The vehicle Mr. Bottini was driving was insured by a GEICO policy that provided $50,000 of UM coverage. The car that caught fire was underinsured for purposes of Fla. Stat. § 627.727. After Mr. Bottini's death, Mary Bottini, his wife, became the personal representative of Mr. Bottini's estate. In the months following the crash, Ms. Bottini's lawyer sent two letters to GEICO demanding payment of the policy maximum because Mr. Bottini was not at fault, and GEICO had possession of crash reports supporting that conclusion. GEICO denied the requests, stating that it was still conducting its own investigation to determine whether Mr. Bottini was at fault for the accident, which would render the coverage inapplicable.
On August 8, 2007, 104 days after Ms. Bottini's lawyer sent her first letter to GEICO and 158 days after the crash, she filed a Civil Remedy Notice of Insurer Violation ("CRN") with the Florida Department of Financial Services. Filing the CRN is a statutory prerequisite to filing a bad-faith claim against an insurer. Fla. Stat. § 624.155(3). As required by § 624.155(3)(b)(1), Ms. Bottini's CRN listed the statutory provisions that she alleged GEICO was violating by failing to honor her claim.

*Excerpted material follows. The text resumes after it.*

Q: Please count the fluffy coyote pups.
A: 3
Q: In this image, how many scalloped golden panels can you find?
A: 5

In April 2008, Ms. Bottini sued GEICO in the Circuit Court for Hillsborough County, Florida seeking benefits under the UM policy. GEICO defended on the basis that Mr. Bottini was negligent in driving his vehicle and such negligence was either the sole or contributing cause of the accident. Ms. Bottini countered that the vehicle that caught fire ahead of Mr. Bottini was maintained and operated negligently, and that negligence caused the crash, not any breach of duty committed by Mr. Bottini.
The case was tried to a jury, and the jury found for Ms. Bottini. It decided that Mr. Bottini was not negligent, that both the operator and owner of the smoking vehicle were negligent, and that GEICO was therefore liable. The jury also decided the full extent of damages arising from the accident — $103,552 to the estate; $14,522,478 to Ms. Bottini for loss of support, services, companionship, and pain and suffering; and around $5,400,000 to each of Mr. Bottini's three children for loss of support and services, parental companionship, instruction and guidance, and pain and suffering. In total, the jury found damages amounting to $30,872,266.

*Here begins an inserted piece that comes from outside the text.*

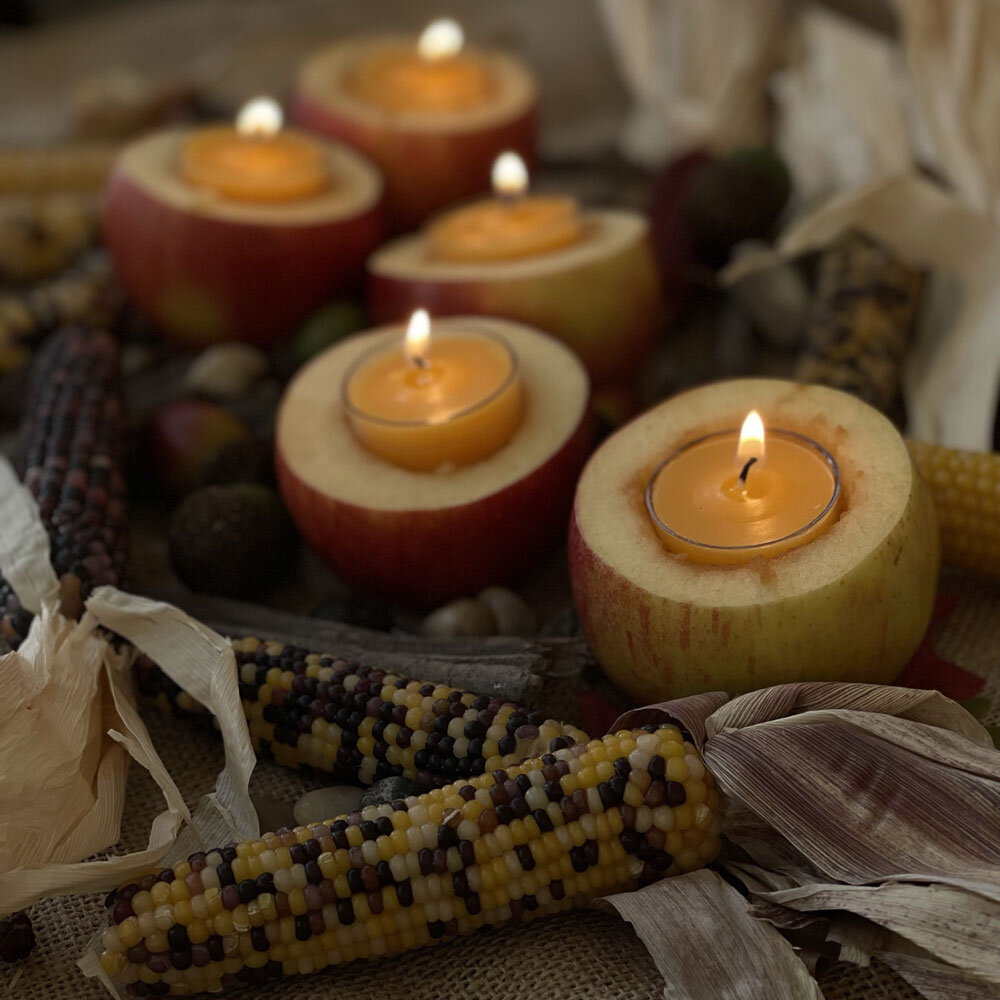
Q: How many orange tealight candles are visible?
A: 5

Following the verdict, GEICO filed motions for new trial and remittitur, but those were denied. It then filed a motion in the Circuit Court to limit the judgment to the $50,000 policy maximum, and that motion was granted. Thus, after reciting the jury's $30,872,266 damages verdict and assessing setoffs,
GEICO appealed the judgment to the Second District Court of Appeal. It sought a new trial on several grounds, three of which were pertinent to the computation of damages. It argued that Ms. Bottini's counsel impermissibly attacked the character of the driver of the vehicle that caught fire, that Ms. Bottini's counsel made a highly inflammatory closing argument, and that $30,000,000 in damages was excessive and against the "manifest weight of the evidence." GEICO also contended that the judgment clearly reflected a "punitive component" as a result of "prejudicial and improperly admitted evidence and argument."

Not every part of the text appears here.